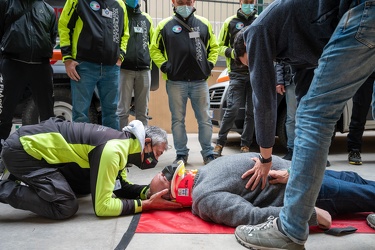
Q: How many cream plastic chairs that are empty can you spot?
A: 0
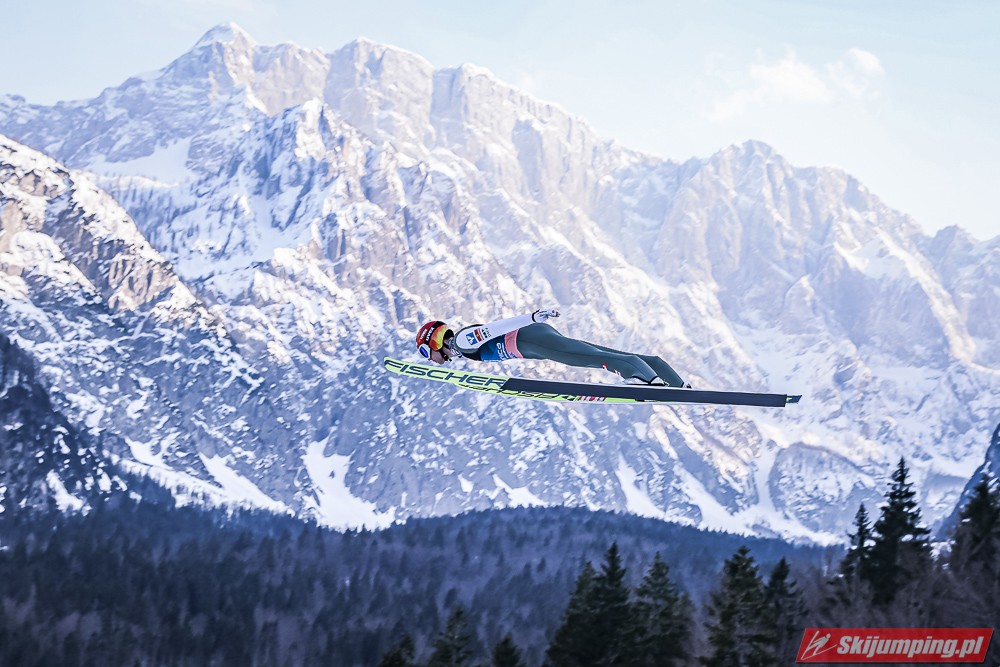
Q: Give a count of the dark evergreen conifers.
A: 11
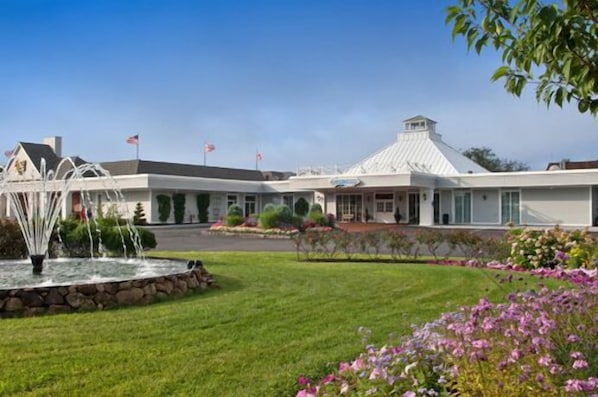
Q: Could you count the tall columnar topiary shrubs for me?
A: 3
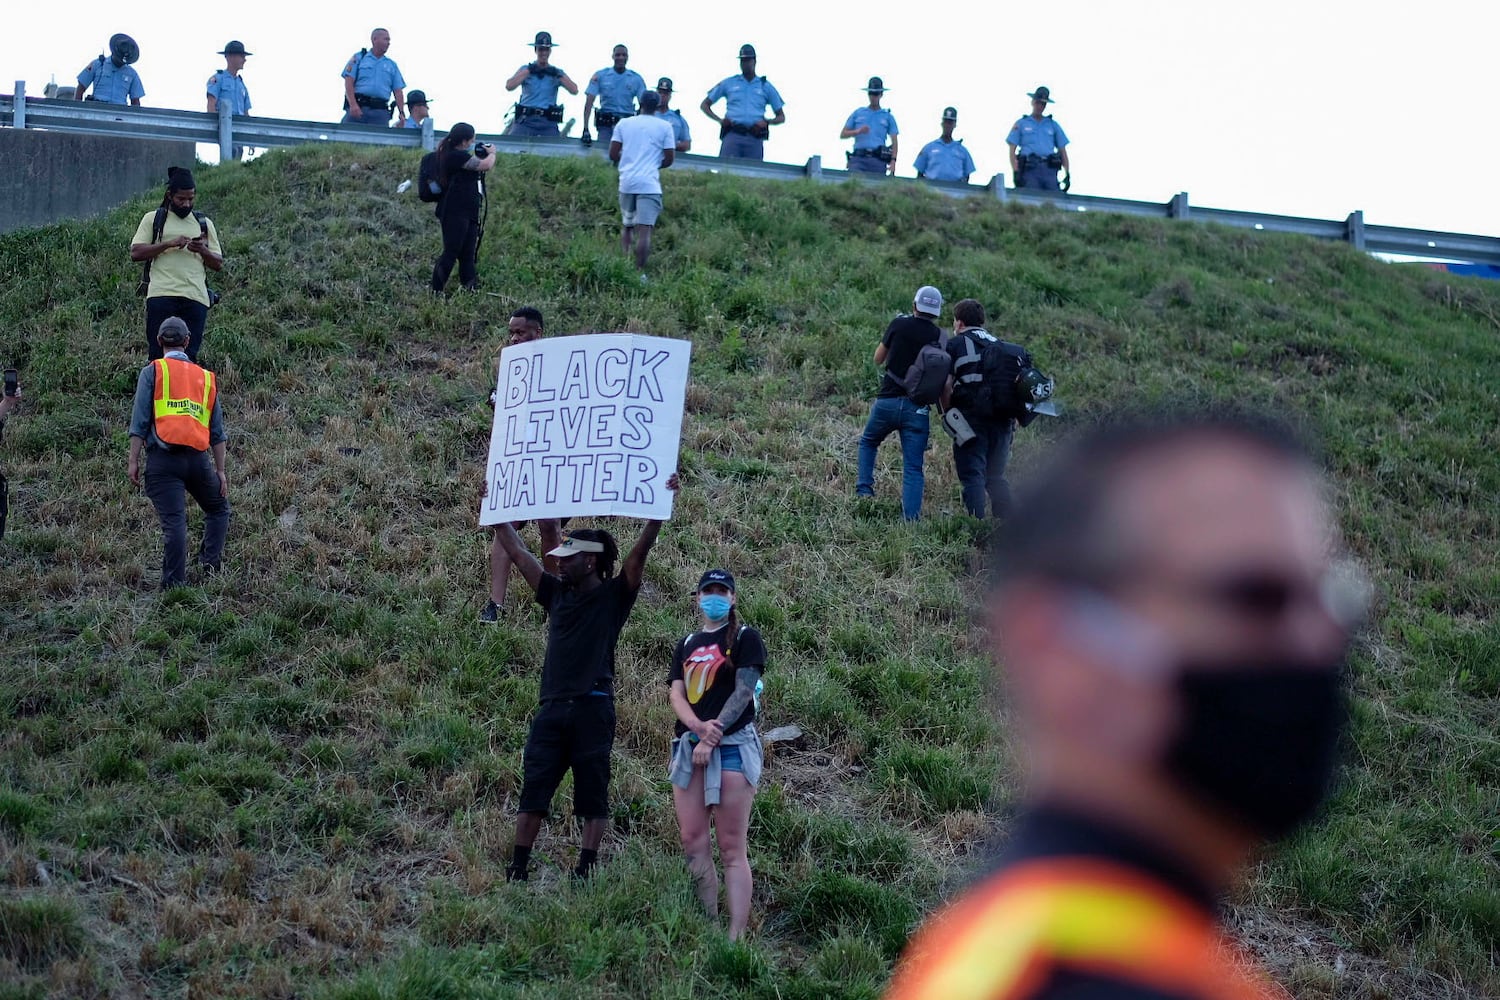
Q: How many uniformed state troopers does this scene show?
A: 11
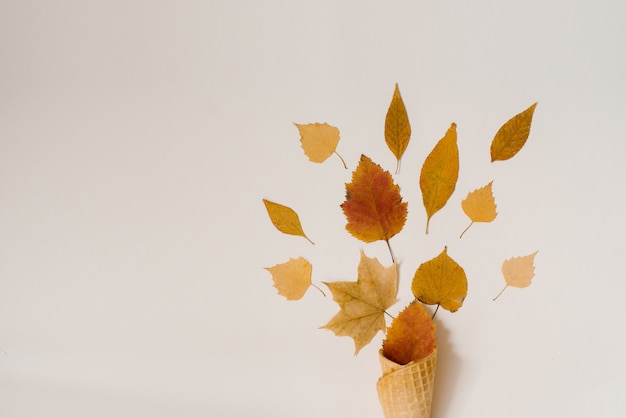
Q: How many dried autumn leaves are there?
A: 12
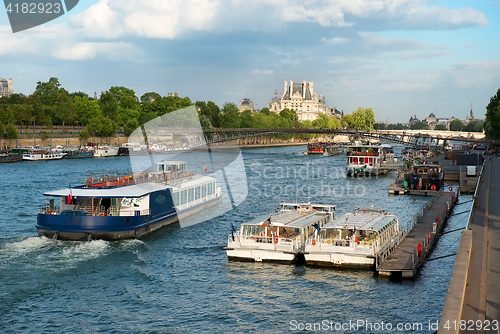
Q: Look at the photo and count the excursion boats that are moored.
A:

EXERCISE DIRECTIONS :: Working from the material above, transcribe it exactly while omitting pictures.

YOUR SOLUTION ::
Q: How many cream plastic chairs that are empty can you spot?
A: 0
Q: Give a count of the dark evergreen conifers.
A: 11
Q: Could you count the tall columnar topiary shrubs for me?
A: 3
Q: How many uniformed state troopers does this scene show?
A: 11
Q: How many dried autumn leaves are there?
A: 12
Q: Look at the photo and count the excursion boats that are moored.
A:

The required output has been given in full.